ACTION ITEM:
So that the copy stays text only, transcribe the data below exactly and exclude the images.

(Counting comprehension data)
####

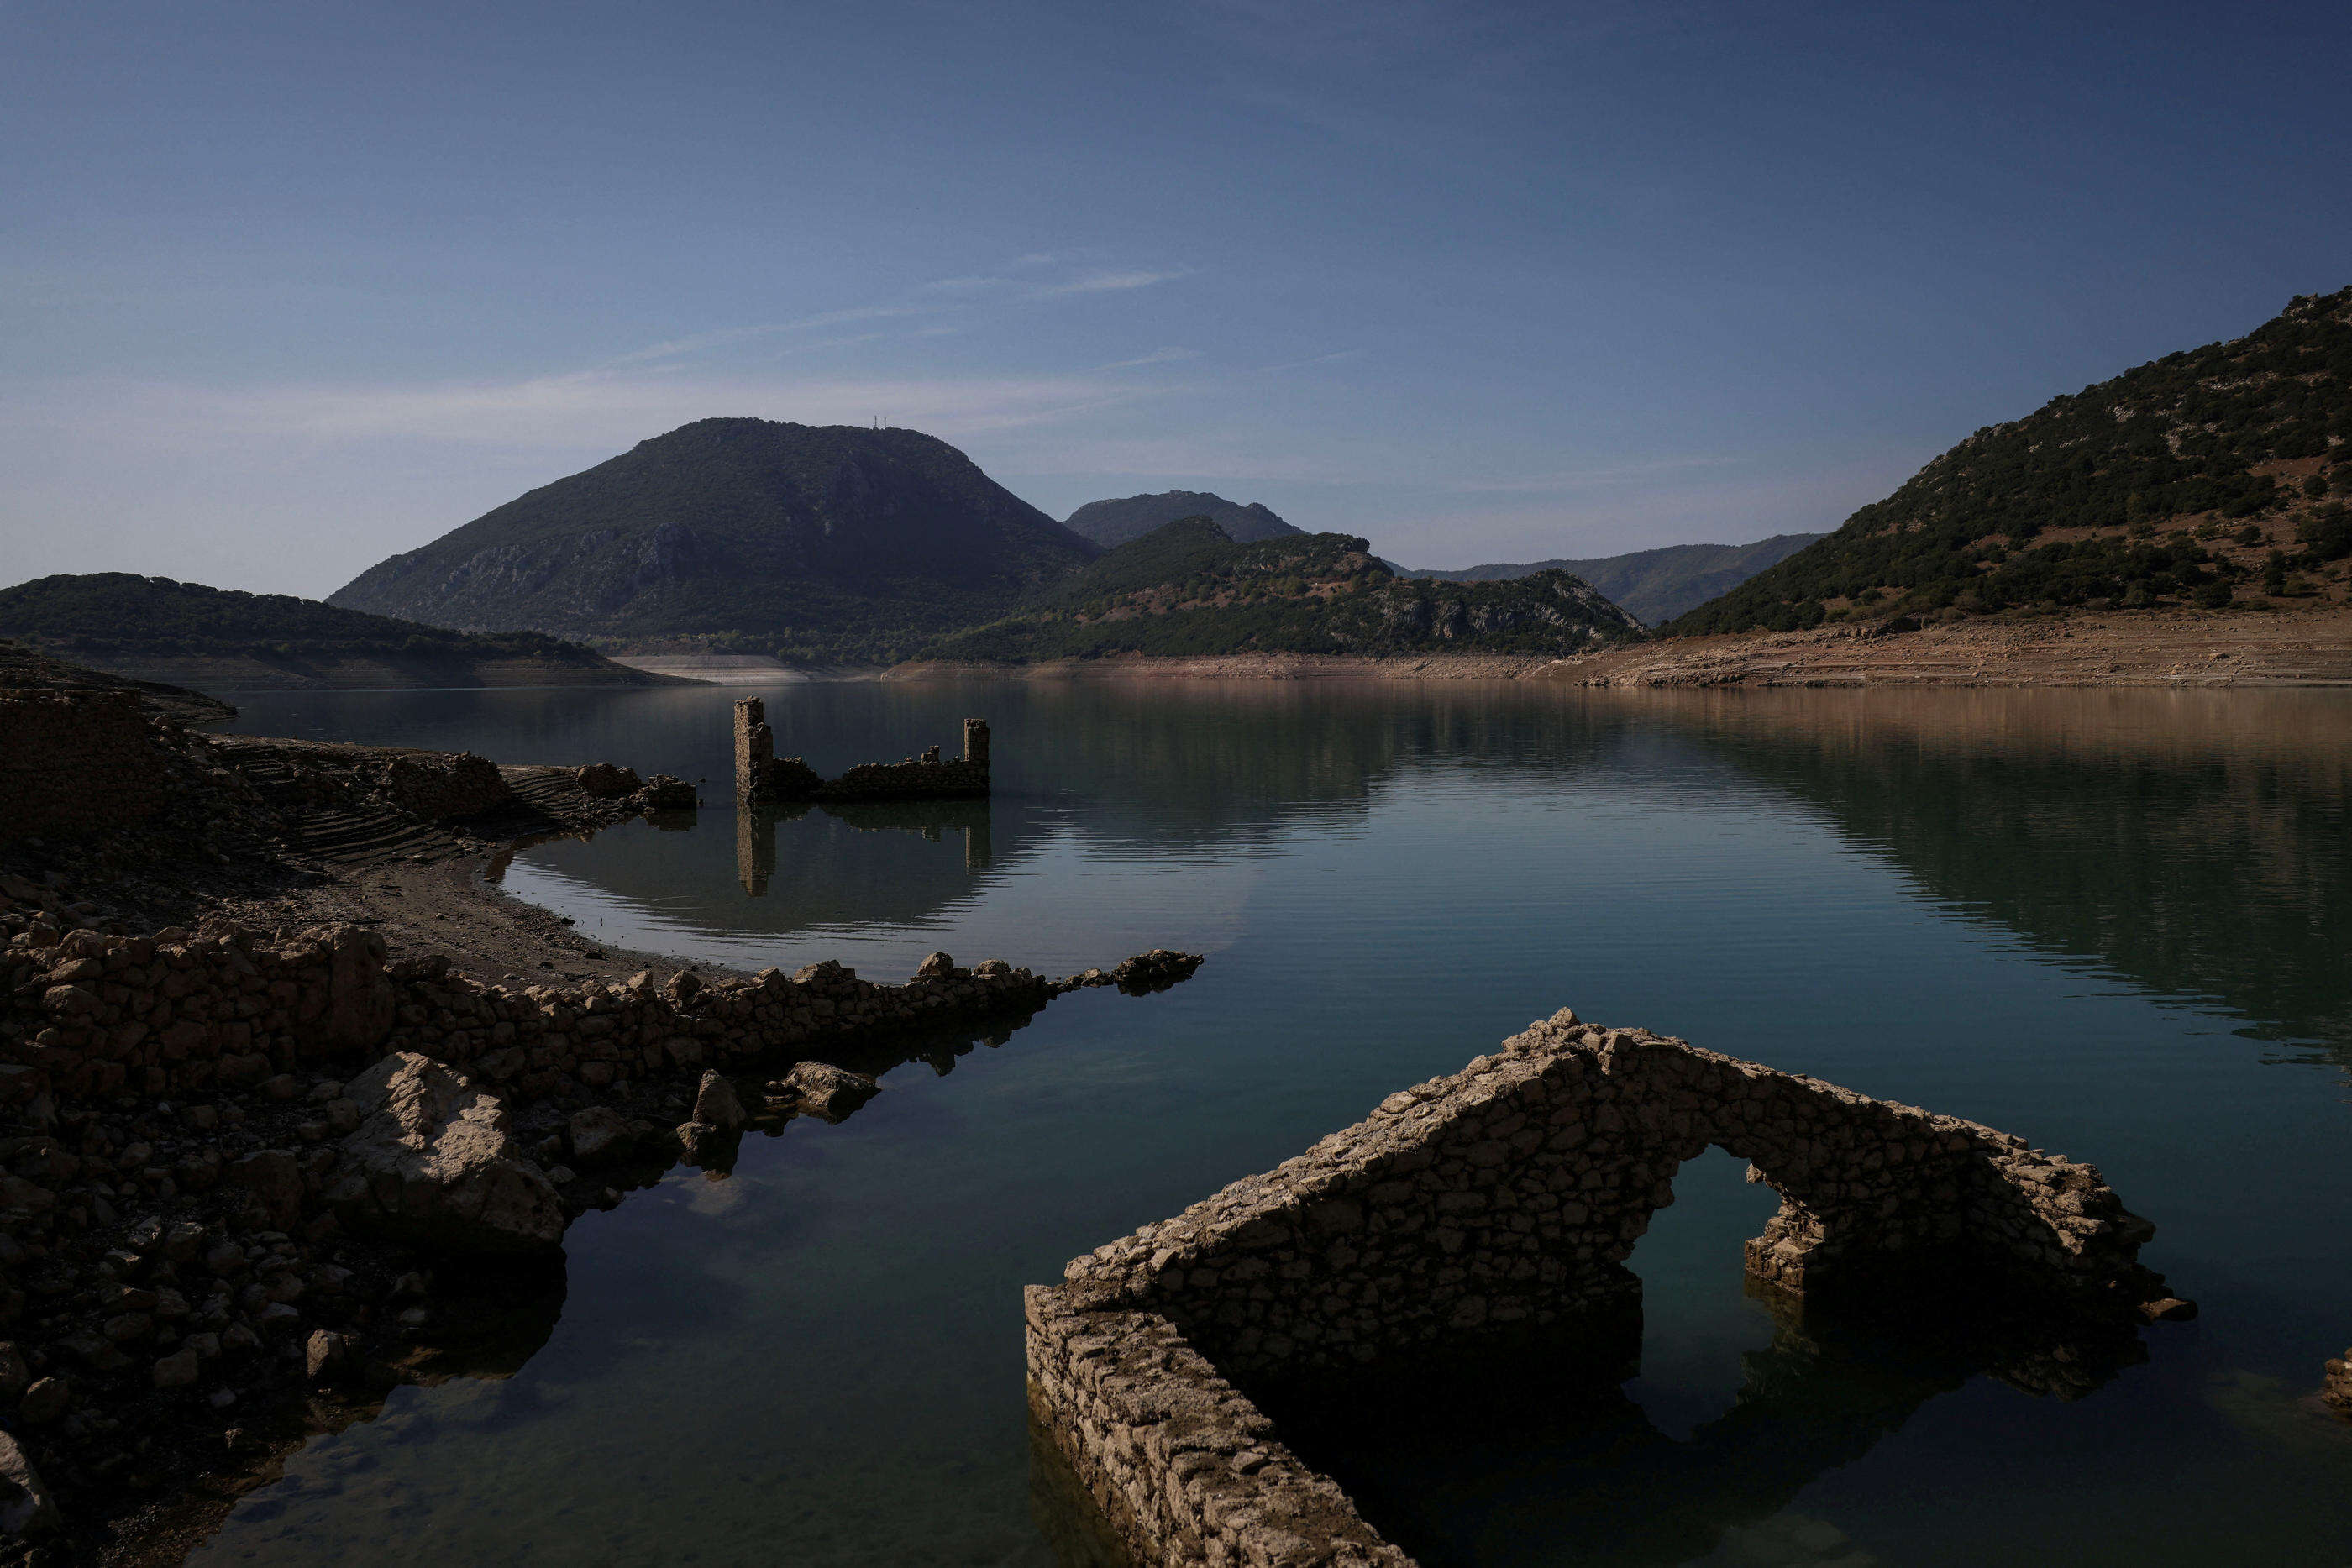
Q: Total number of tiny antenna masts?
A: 2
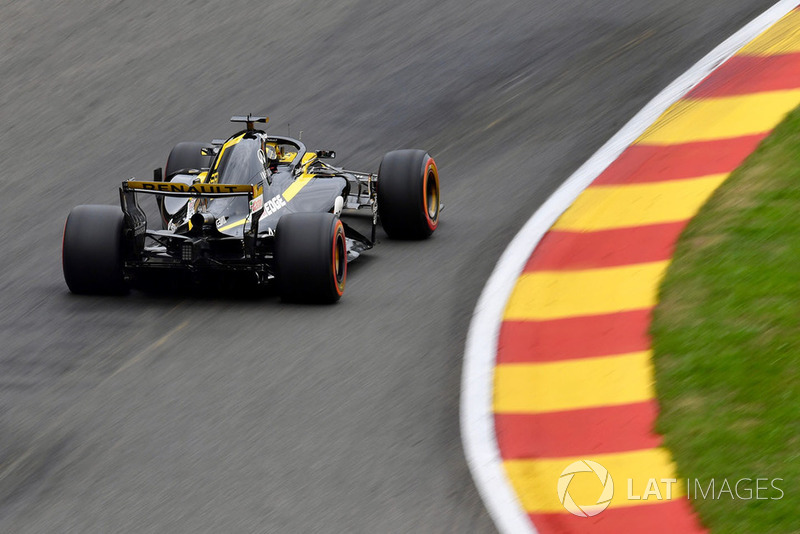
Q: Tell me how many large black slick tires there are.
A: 4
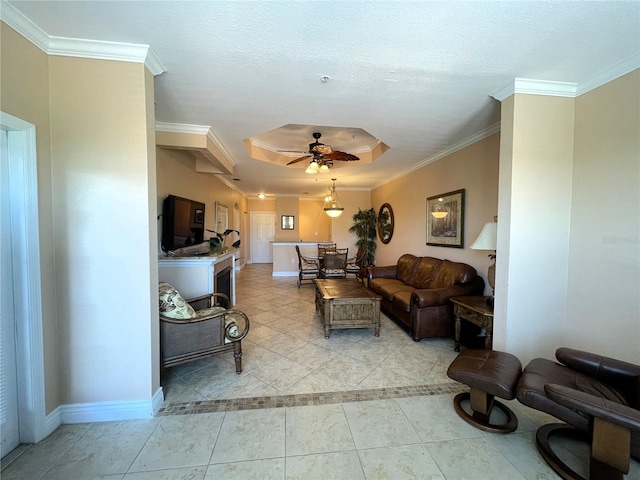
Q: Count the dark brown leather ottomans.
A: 1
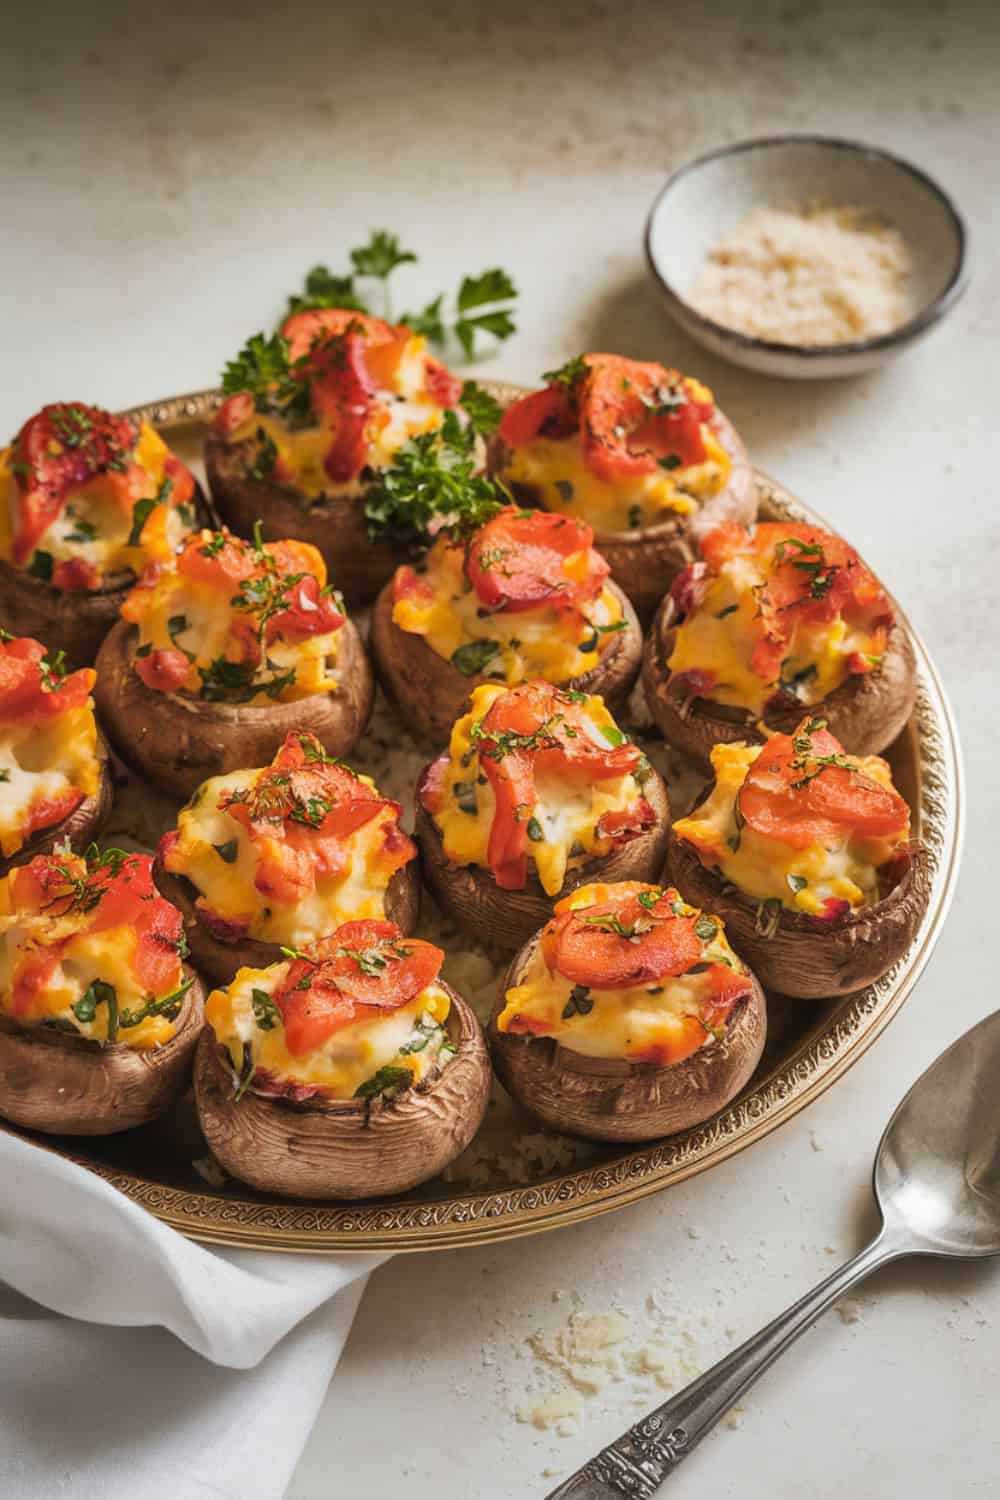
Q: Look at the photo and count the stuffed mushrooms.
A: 13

####

TASK ANSWER:
Q: Total number of tiny antenna masts?
A: 2
Q: Tell me how many large black slick tires there are.
A: 4
Q: Count the dark brown leather ottomans.
A: 1
Q: Look at the photo and count the stuffed mushrooms.
A: 13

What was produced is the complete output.